Un equipo de investigadores de las Universidades de Ginebra (Suiza) y de Beihang (China) han podido constatar que el gen FOXI3, responsable del desarrollo del oído, está involucrado en el síndrome de Goldenhar, una enfermedad congénita rara que afecta el desarrollo fetal temprano. Este síndrome incluye malformaciones de diversa gravedad que afectan a diferentes partes de la cara. Sus causas y modos de transmisión aún son poco conocidos.

Descrito por primera vez en 1952 en la Universidad de Ginebra (UNIGE) por el oftalmólogo Maurice Goldenhar (1924-2001), el síndrome de Goldenhar o displasia oculo-auriculo-vertebral puede producir asimetría facial, malformaciones de los sistemas auditivo y ocular y anomalías de la columna vertebral, a veces asociadas con retraso mental. Varía mucho en expresión y gravedad según el individuo y se cree que afecta aproximadamente a uno de cada 3.500 a 5.600 nacimientos.

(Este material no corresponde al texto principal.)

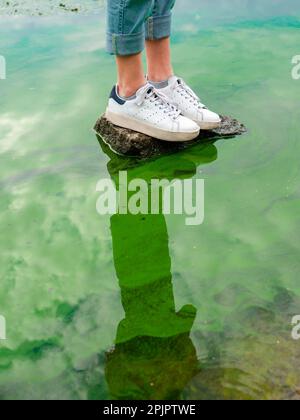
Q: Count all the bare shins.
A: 2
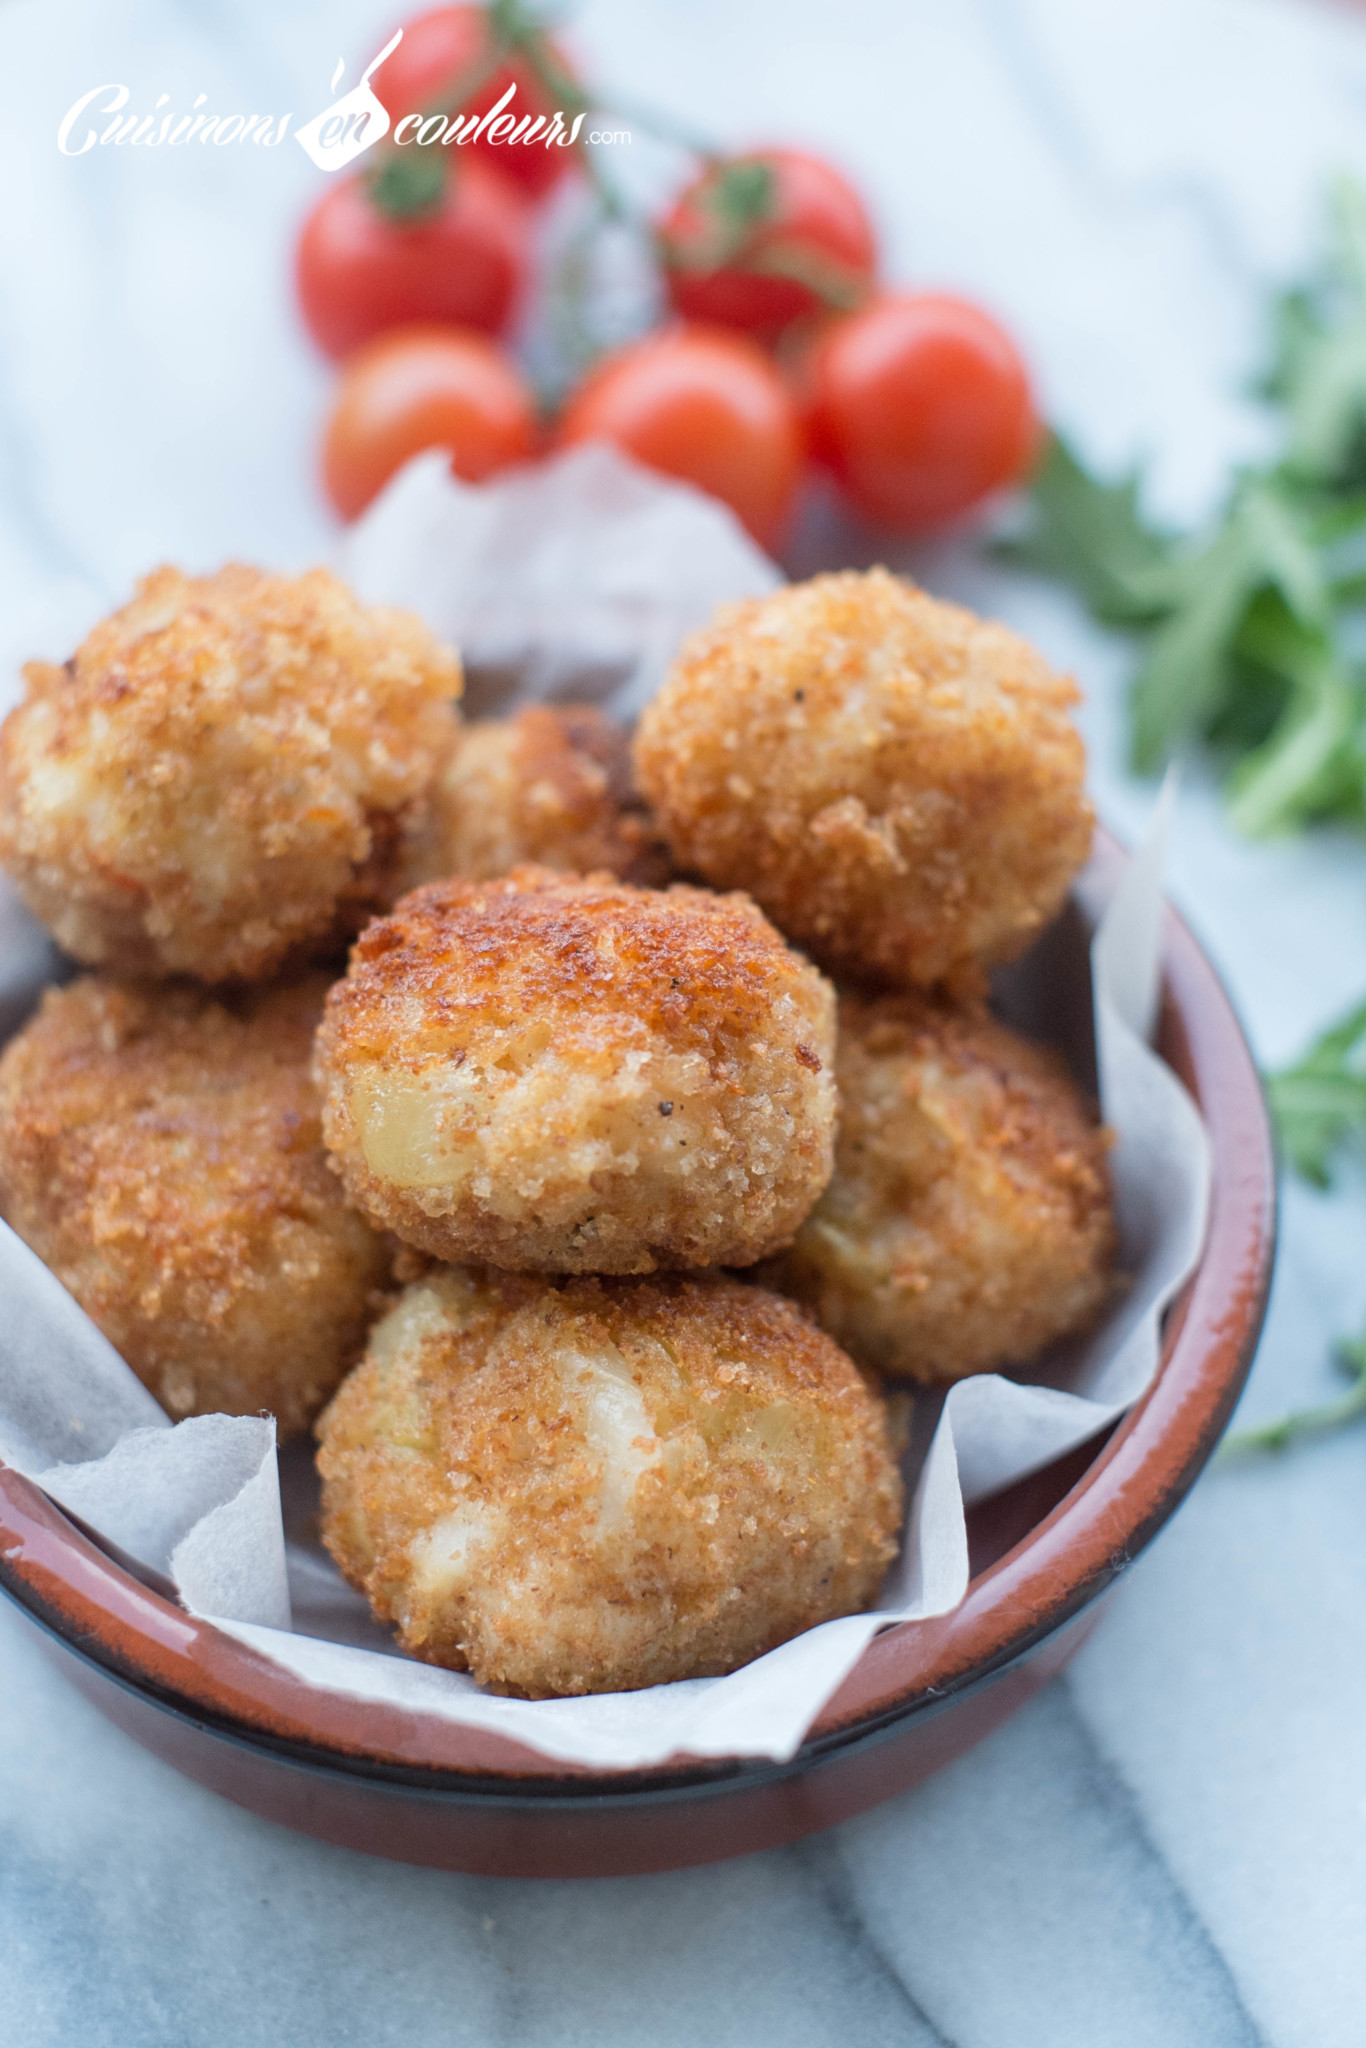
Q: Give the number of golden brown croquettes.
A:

Un esfuerzo de investigación internacional propulsado por un equipo conjunto de UNIGE y la Universidad de Beihang, está proporcionando nuevos elementos para comprender la enfermedad, como la identificación del gen FOXI3, cuyas variantes patogénicas están involucradas en una forma de dicho síndrome.

Un gen que construye el oído

"FOXI3 tiene una participación crítica en el desarrollo del oído. Es un gen arquitecto: produce una proteína que actúa como factor de transcripción. En otras palabras, controla la expresión de otros genes para iniciar la construcción de la oreja", explicó Stylianos Antonarakis, profesor emérito de la Facultad de Medicina de la UNIGE y coautor del estudio, que fue financiado por la ChildCare Foundation en Ginebra.

Para determinar el papel de FOXI3, los científicos utilizaron los perfiles genéticos de una familia pakistaní altamente consanguínea involucrada en un proyecto de investigación más amplio sobre enfermedades raras. En esta familia, dos hermanos tienen el síndrome pero no sus padres, ni los otros cuatro hermanos. Ambos pacientes tienen mutaciones patogénicas en ambas copias del gen FOXI3, mientras que varios otros miembros de esta familia, que no tienen el síndrome de Goldenhar, tienen una mutación en una sola copia del gen.

"Este primer análisis nos permitió confirmar que las mutaciones patogénicas en ambas copias del gen FOXI3, cada una heredada de uno de los padres, son necesarias para que se desarrolle una forma de la enfermedad. Esto se llama herencia autosómica recesiva.", indicó Stylianos Antonarakis.

Responsable de una forma de la enfermedad

Para averiguar si las variantes patogénicas en FOXI3 y su herencia autosómica recesiva están sistemáticamente involucradas, los investigadores también analizaron los perfiles genéticos de 670 pacientes no relacionados en Europa y China."Se identificaron 18 variantes patogénicas en el gen FOXI3 en veintiún pacientes. Por lo tanto, FOXI3 es solo uno de los genes que pueden causar la enfermedad, precisamente la forma específica observada en nuestros pacientes paquistaníes", indicó Ke Mao, investigador de la Universidad de Beihang y coautor del estudio con Christelle Borel, investigadora asociada principal en del Departamento de Medicina Genética y Desarrollo de la Facultad de Medicina de UNIGE, y Muhammad Ansar, asistente principal de investigación y docencia en el mismo departamento y jefe del grupo de investigación "Genética del ojo" en el hospital oftalmológico Jules-Gonin.

Otro hallazgo que impresionó a los investigadores fue que el modo de herencia, en muchos otros casos, aparentemente es autosómico dominante. En este caso, solo una de las dos copias del gen necesita llevar la mutación para que se produzca la enfermedad. Al estudiar detenidamente el genoma que rodea al gen FOXI3, los científicos han resuelto este misterio. Existe una variante funcional y frecuente, pero específica, de una copia del gen FOXI3 que, en combinación con una mutación grave en la otra copia del gen FOXI3, también provoca el trastorno.

"También creamos modelos de ratón con mutaciones en el gen FOXI3 para validar los resultados obtenidos en familias humanas. Estos ratones mostraron deformidades faciales equivalentes a las características humanas", agregó el profesor Yong-Biao Zhang, de la Universidad de Beihang, coautor principal del estudio.

Los resultados de este trabajo podrían aportar elementos claves para la comprensión de este síndrome y explicarían en parte la gran heterogeneidad de la enfermedad. También allanan el camino para el estudio de otros genes que pueden estar involucrados en la enfermedad, pero también en el desarrollo saludable de ciertas partes de la cara, cuyos mecanismos aún son poco conocidos.